I've been struggling for the past 4 hours to root my Sensation 4G. I know virtually nothing about phones, but I'm not stupid and I'm good at reading. That said, particularities with my phone or incomplete/outdated instructions have left me in a dead end.

I was able to successfully unlock the bootloader using HTC's instructions. All that seems to have done is wipe everything I'd ever installed on my phone and return me to a blank slate.







Still no root, still S-ON.

I tried in vain every rooting protocol possible that said it was OSX compliant. Nothing. Nowhere.

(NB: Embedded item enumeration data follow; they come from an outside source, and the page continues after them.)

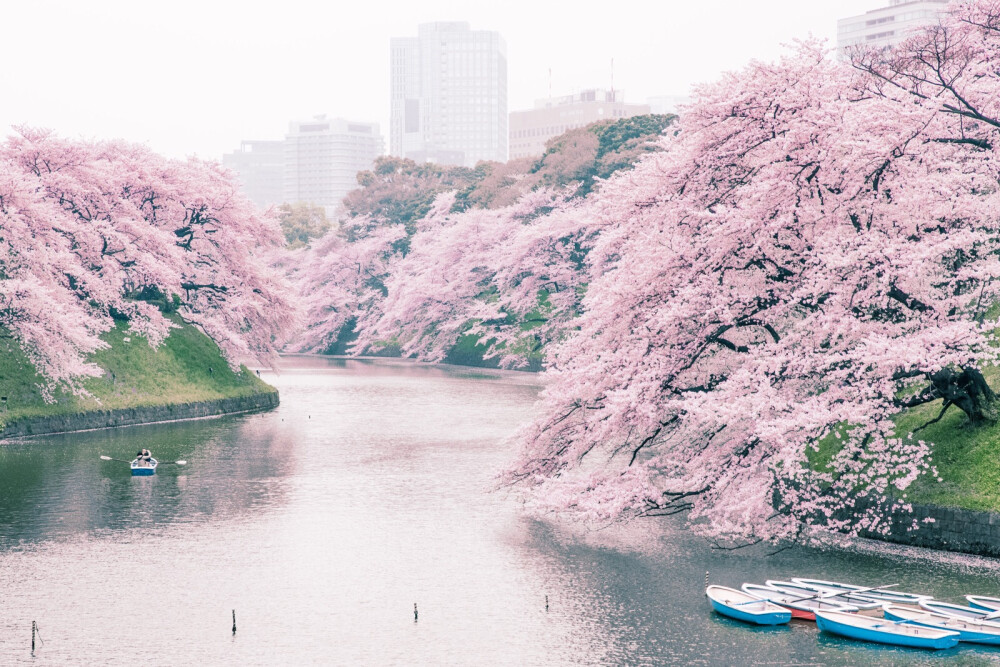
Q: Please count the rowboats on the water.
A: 9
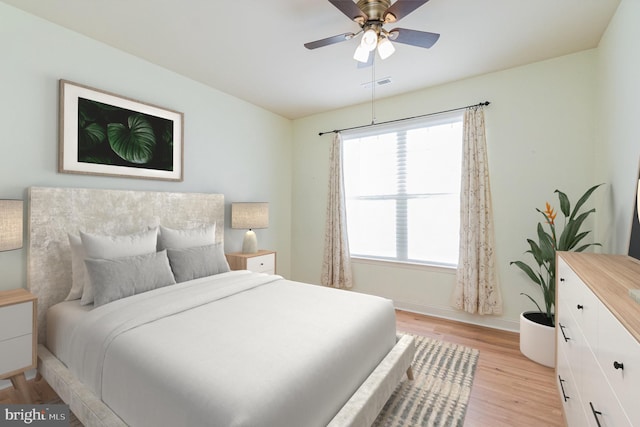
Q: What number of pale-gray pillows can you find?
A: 2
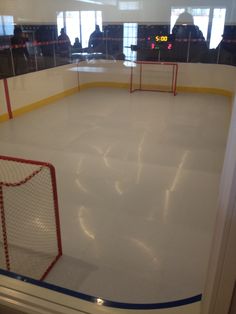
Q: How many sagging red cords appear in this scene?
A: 1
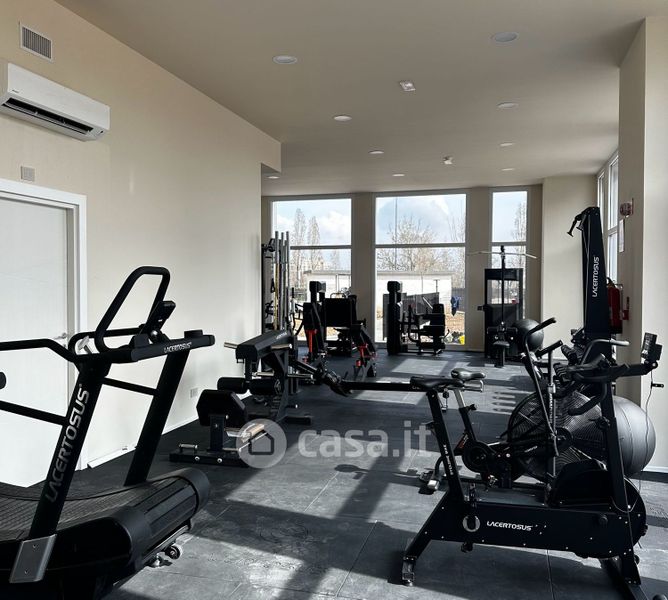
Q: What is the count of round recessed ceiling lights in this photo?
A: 9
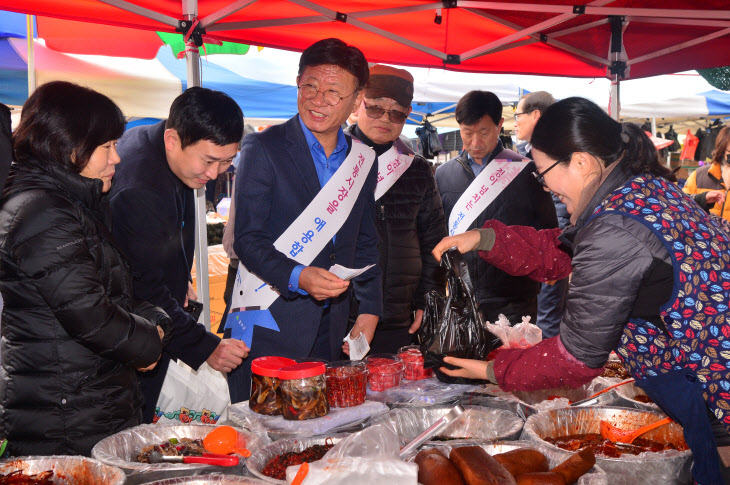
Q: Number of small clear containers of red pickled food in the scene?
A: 3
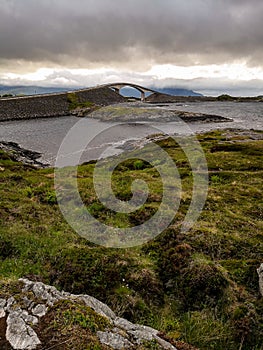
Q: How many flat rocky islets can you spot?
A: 1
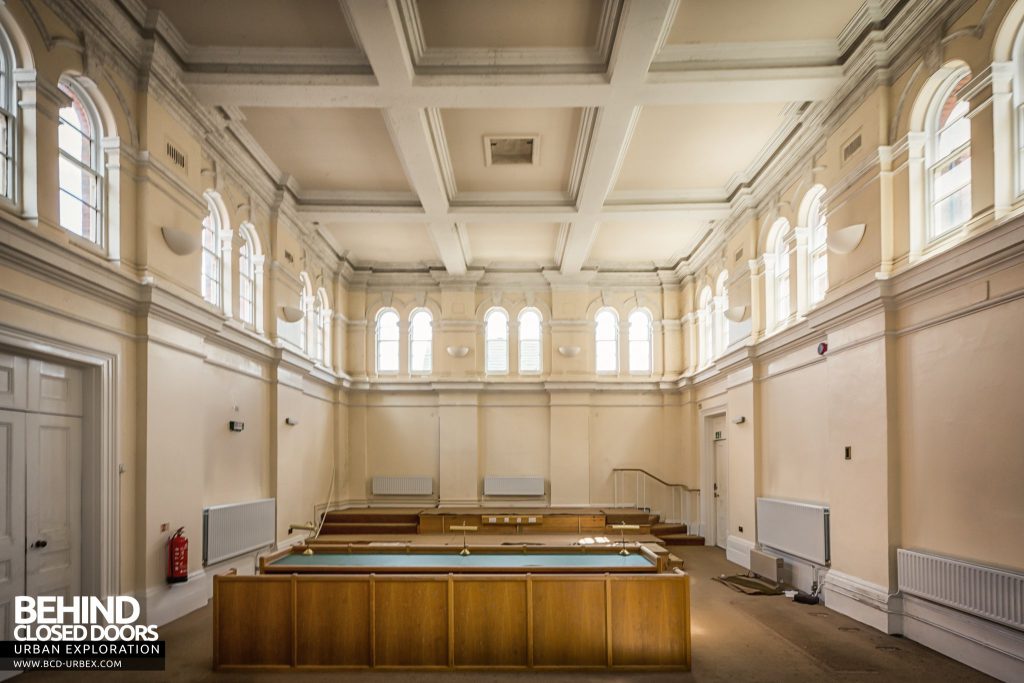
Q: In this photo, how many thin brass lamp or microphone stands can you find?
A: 3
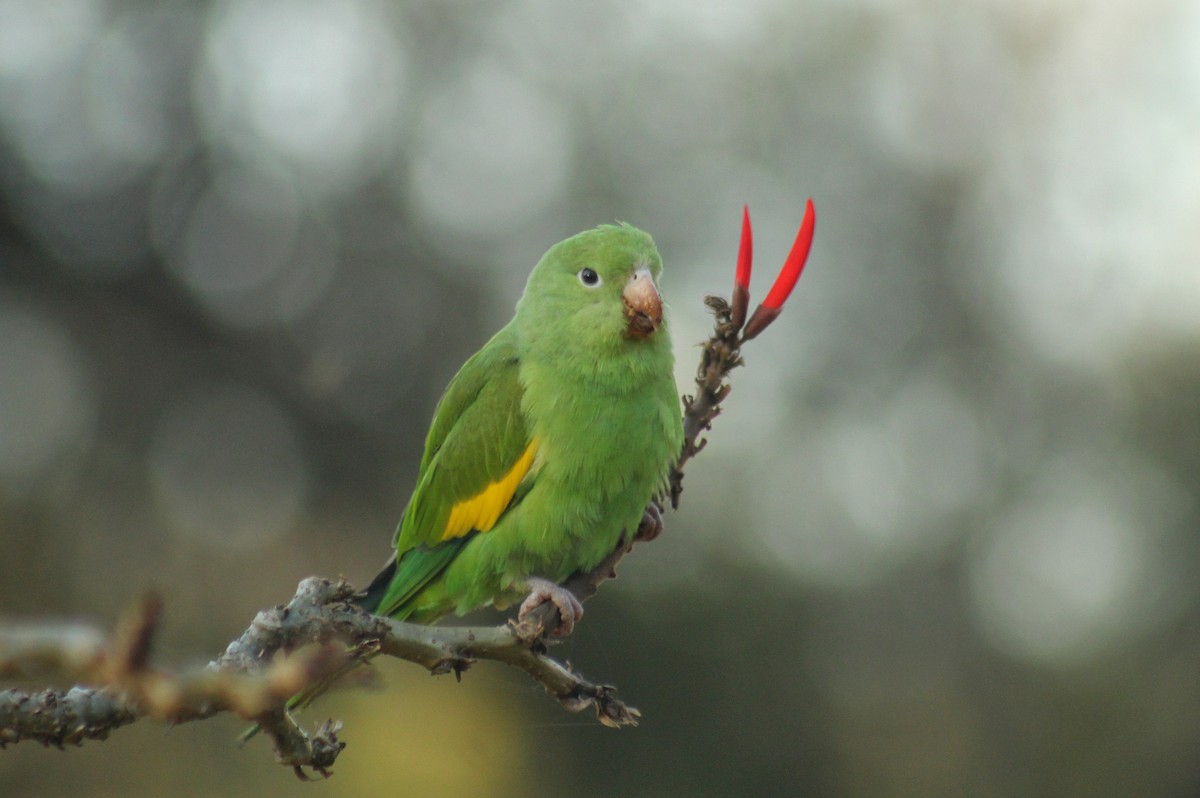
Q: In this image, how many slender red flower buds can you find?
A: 2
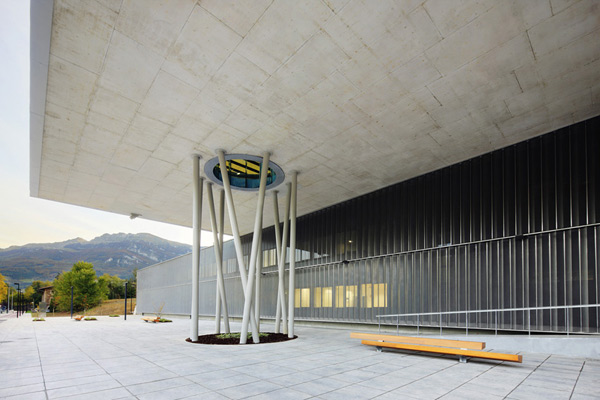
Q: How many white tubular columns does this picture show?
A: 10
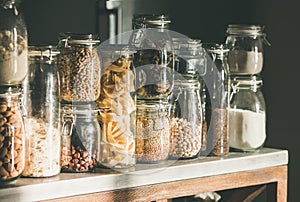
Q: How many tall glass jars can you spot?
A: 3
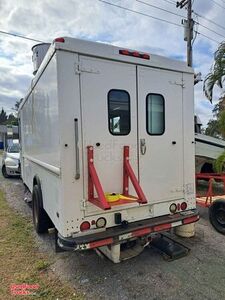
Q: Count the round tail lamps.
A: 4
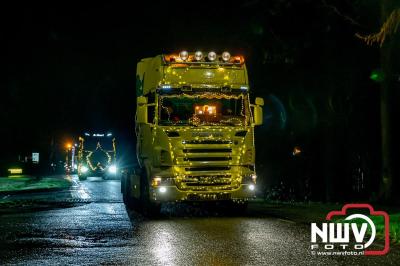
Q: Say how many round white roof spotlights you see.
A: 4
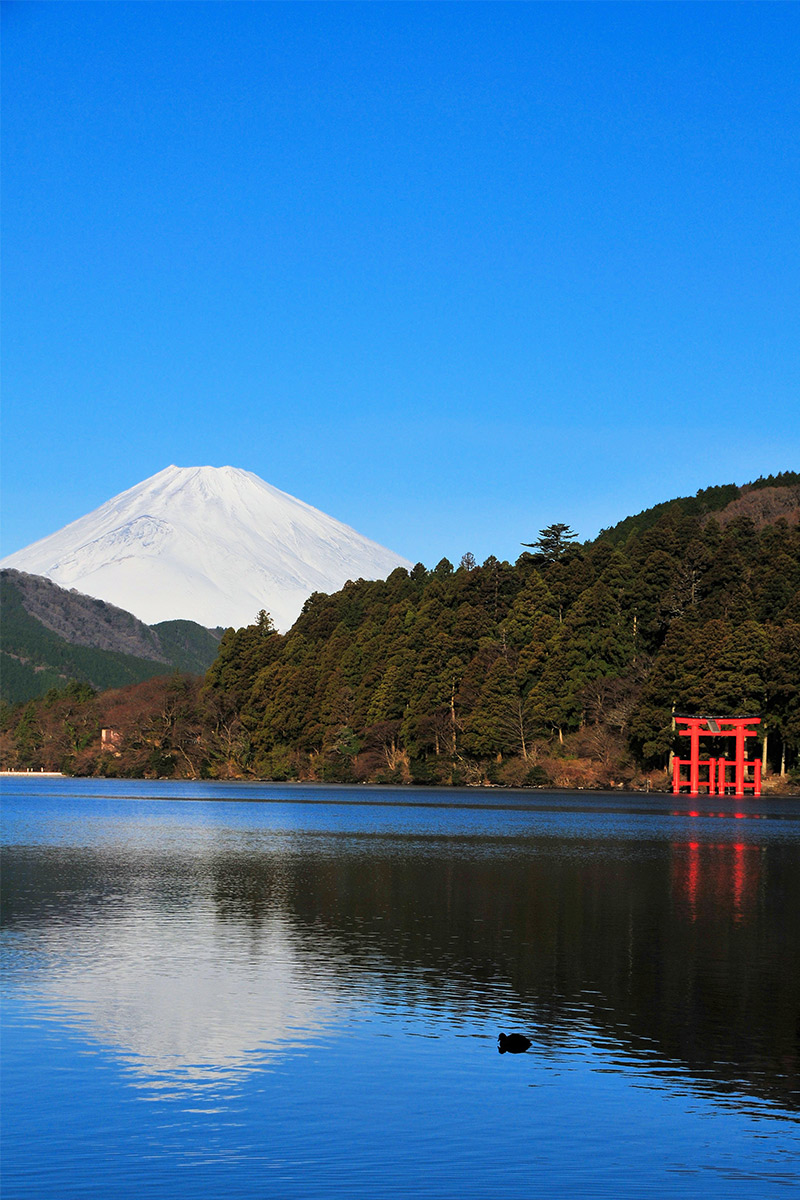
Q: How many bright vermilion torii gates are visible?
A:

Then I spent over an hour installing a VM with Linux/Ubuntu on it. I tried REvoutionary.io and it would run but stall immediately at "Waiting for device..."

I tried USB debugging and in charge-only mode. Nothing. Tried in Hboot mode and Fastboot USB modes. Nothing. Still "waiting for device..."

I read that HTC Drivers aren't necessary for Linux with Revolutionary.io. There is surprisingly almost no documentation on a step-by-step basis for using Revolutionary.io on Linux.

Can anyone help?


----------



## 85jas

Hello oaklandj!

I went through a similar process on my mac, though never even managed to unlock the bootloader from os x. My next attempt was using firstly a vmware then a sun virtualbox vm with xp32bit and the relevant HTC drivers - also had the "waiting for device" annoyance. The only solution that worked for me was running the revolutionary S-OFF tool in a native windows environment...

I'm sure there are other solutions too, but that's what worked for me! Good luck.


----------



## JassyCliq

What you guys were missing was adb

so basically download the android-sdk, unzip it, then go to the tools folder and open android. 
All you need to download is the platform-tools then click ok and let that download.
Now go to platform-tools and do

chmod a+x adb
adb kill-server
sudo ./adb start-server

now try running revolutionary 
sorry if its messy, if you need me to make it nicer ill rewrite it for you though


----------



## milesroxas

JassyCliq! Having trouble with Terminal could you clarify it? thanks!


----------